Time series forecasting has become critical in numerous fields, ranging from finance and healthcare to cloud operations. As universal forecasting models emerge, there is a need for diverse benchmarks that support a wide array of datasets, frequencies, and forecasting tasks. Especially in foundation model research, having such a diverse high-quality benchmark becomes very crucial, ensuring fair evaluation and highlighting model weaknesses. For instance Natural Language Processing (NLP) research has benefited from diverse benchmarks like GLUE or MMLU, however, time series forecasting lacks such comprehensive resources. Existing datasets are often narrow in scope, focusing on specific tasks and failing to test models' ability to handle varied forecasting scenarios, particularly in zero-shot settings. Inconsistent data splits across models also increase the risk of data leakage, complicating comparisons.
GIFT-Eval fills these identified gaps by introducing a comprehensive time series forecasting benchmark that consists of both pretraining and train/test components. GIFT-Eval supports a wide range of forecasting tasks, from short to long-term predictions, and evaluates models in both univariate and multivariate settings, providing a much-needed diversity in time series data.
Moreover, GIFT-Eval ensures fair and consistent model evaluation, particularly for foundation models, by offering pretraining data without leakage. It stands apart from previous benchmarks by introducing a broader spectrum of frequencies and prediction lengths, as well as the evaluation of zero-shot forecasting capabilities.

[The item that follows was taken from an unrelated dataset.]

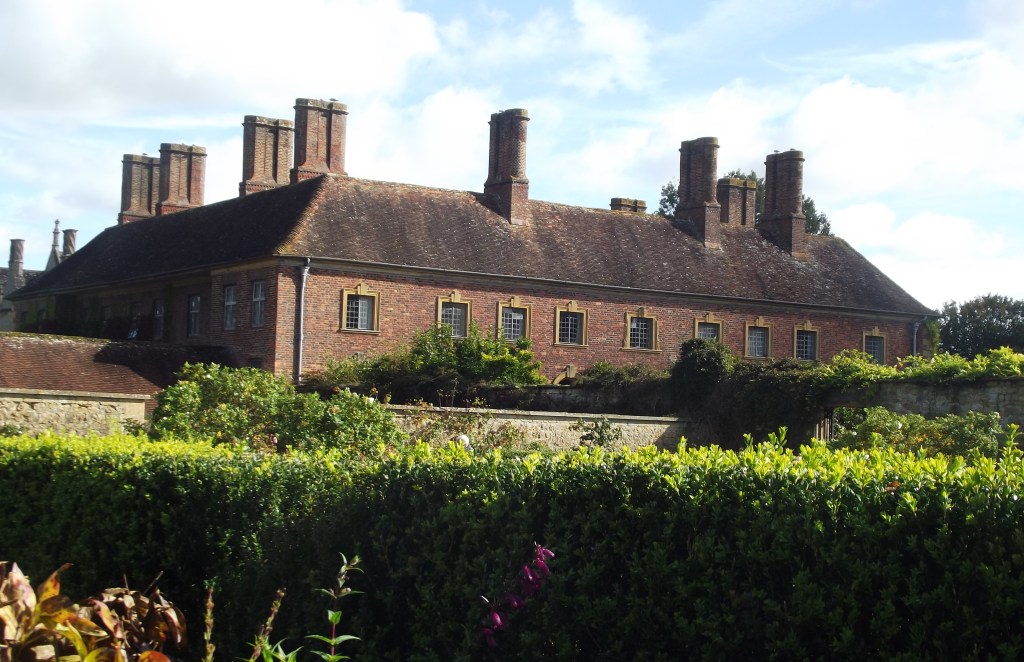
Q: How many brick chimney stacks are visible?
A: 9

GIFT-Eval consists of two key components:
Our paper presents a detailed analysis and benchmarking across 17 models, providing insights into model performance, highlighting strengths and identifying failure cases to guide the future development of universal time series models. In order to get granular insights from the results we categorize the datasets in our paper according to distinct time series characteristics that influence their structure and modeling. These include the domain from which the data originates (e.g., finance, healthcare), the frequency of observations (e.g., hourly, daily), the prediction length or forecast horizon, and whether the series is univariate or multivariate. Additionally, time series possess statistical features such as trend, seasonal strength, entropy, Hurst exponent, stability, and lumpiness, which help capture the patterns and variability within the data. GIFT-Eval considers these characteristics and features to ensure a comprehensive evaluation of forecasting models across diverse real-world scenarios.
Experiments were conducted using 17 models, spanning traditional statistical approaches (e.g., ARIMA, Theta), deep learning models (e.g., PatchTST, iTransformer), and foundation models (e.g., Moirai, Chronos). We present the results across five sections, covering key characteristics such as domain, prediction length, frequency, and number of variates, followed by an aggregation of results across all configurations. Here, we share only the gist of our findings, but for a more detailed and fine-grained analysis, interested readers can refer to our full paper.

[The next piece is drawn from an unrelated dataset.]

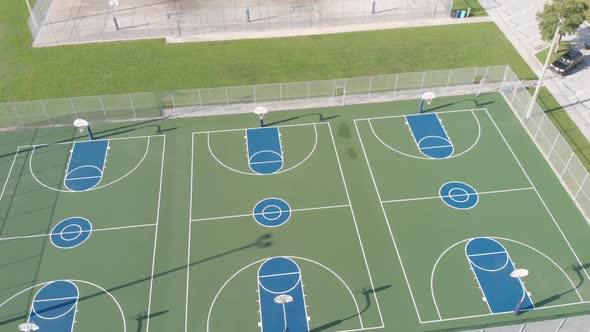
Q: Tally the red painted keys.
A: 0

Foundation models generally outperform both statistical and deep learning models across most domains. However, they face difficulties in domains like Web/CloudOps and Transport, where high entropy, low trend, and lumpiness make the data less predictable for zero-shot foundation models. In contrast, deep learning models perform better in these challenging domains when given full-shot training, likely benefiting from more targeted training data compared to foundation models.
Foundation models excel in short-term forecasts, effectively capturing immediate trends and fluctuations. However, as prediction lengths extend to medium and long-term forecasts, their performance declines, while deep learning models like PatchTST and iTransformer perform better, successfully capturing longer-term dependencies. Although fine-tuning foundation models improves their ability to handle long-term forecasts, a notable performance gap remains between foundation models and deep learning models for medium to long-term predictions. This gap highlights an opportunity for further research to enhance foundation models' ability to manage extended forecast horizons.

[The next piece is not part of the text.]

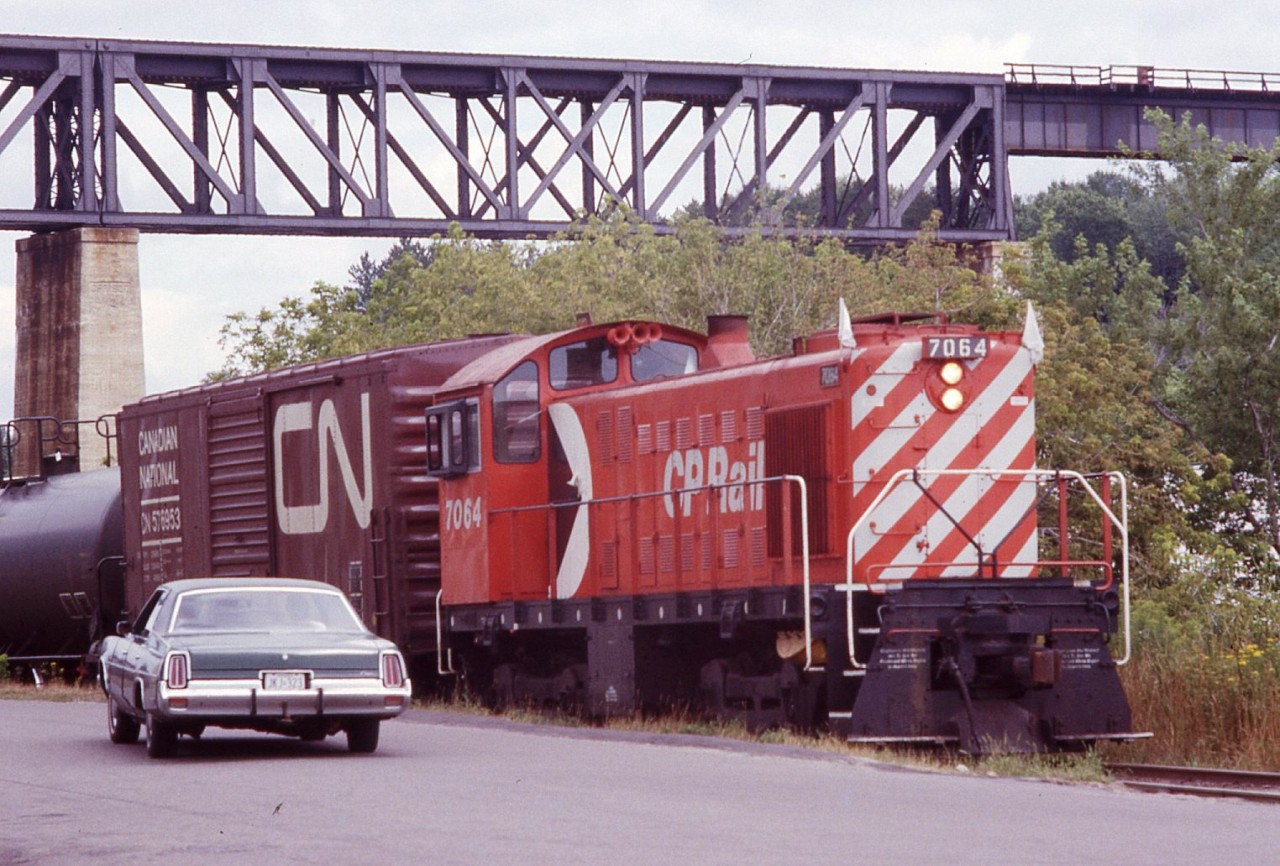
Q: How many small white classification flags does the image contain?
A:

For the highest frequency data, such as second-level granularity, statistical models lead the performance. As the frequency shifts to minutely and hourly data, deep learning models begin to dominate. Foundation models seem to struggle while handling the noisy patterns in high-frequency data, where specialized deep learning and statistical models perform better. However, when it comes to lower frequencies, such as daily to yearly data, foundation models consistently outperform other approaches, leveraging their extensive pretraining to capture broader patterns and slower dynamics.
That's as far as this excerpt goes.